Give the number of lines in the material below that include "many", and write nothing else.

*** Dataset entries Section Begins ***

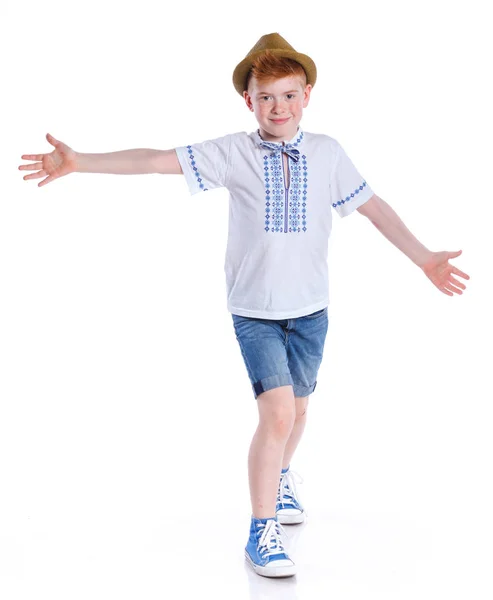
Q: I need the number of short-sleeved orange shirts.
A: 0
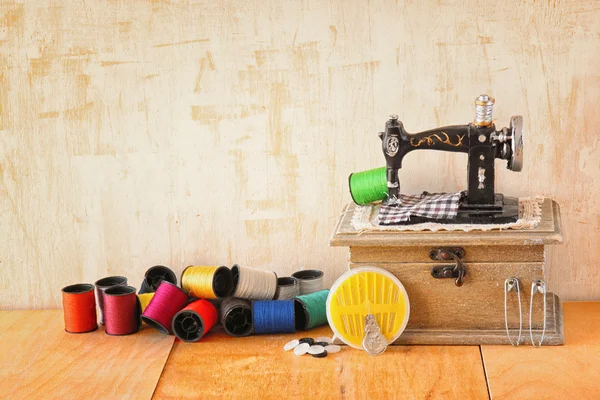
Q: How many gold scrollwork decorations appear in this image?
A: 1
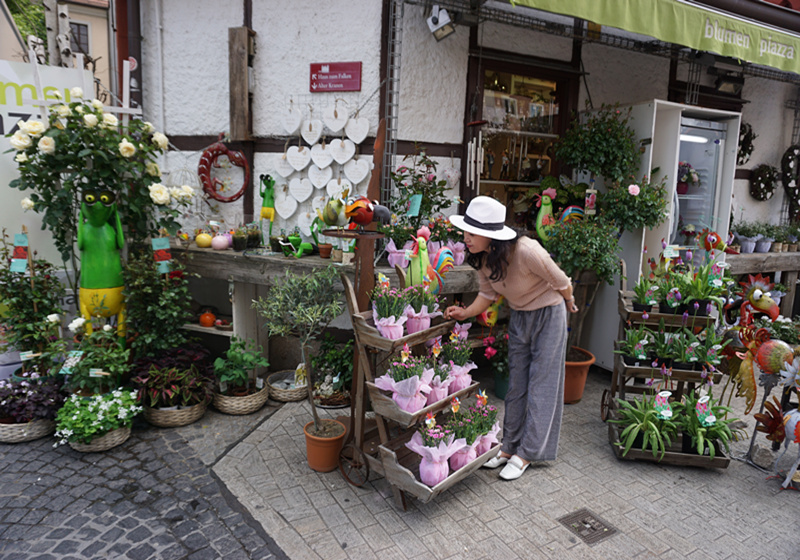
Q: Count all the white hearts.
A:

*** Dataset entries Section Ends ***
*** Dataset entries Section Begins ***

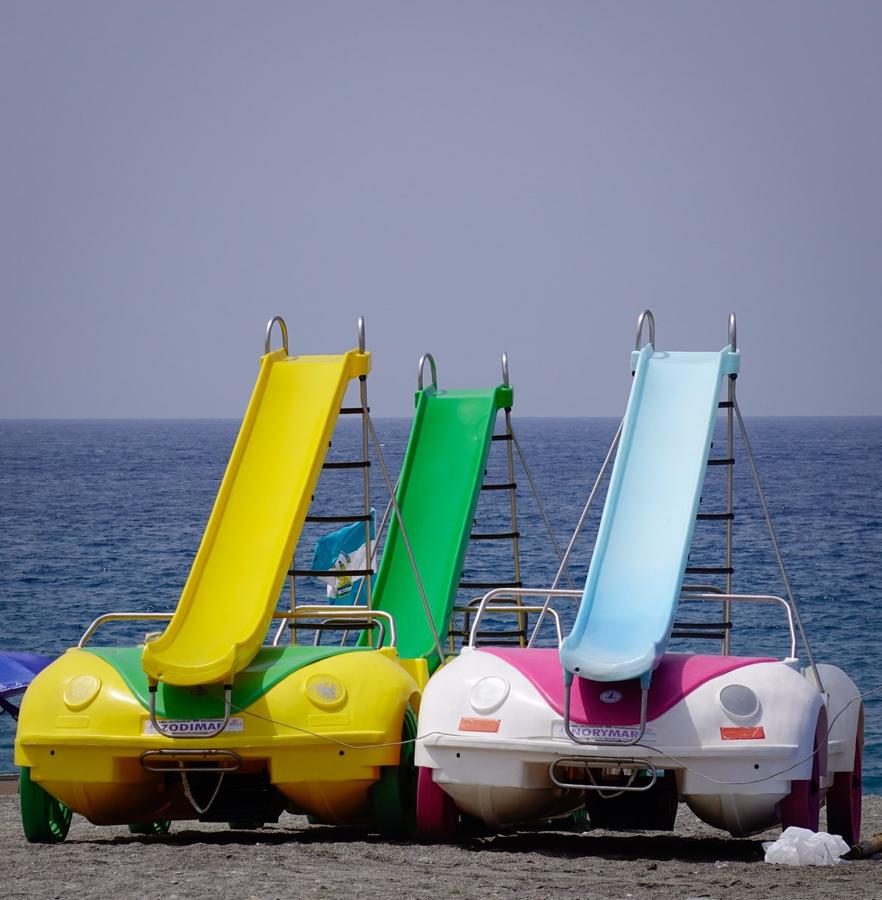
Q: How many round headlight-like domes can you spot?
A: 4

*** Dataset entries Section Ends ***

-- Exercise answer --
2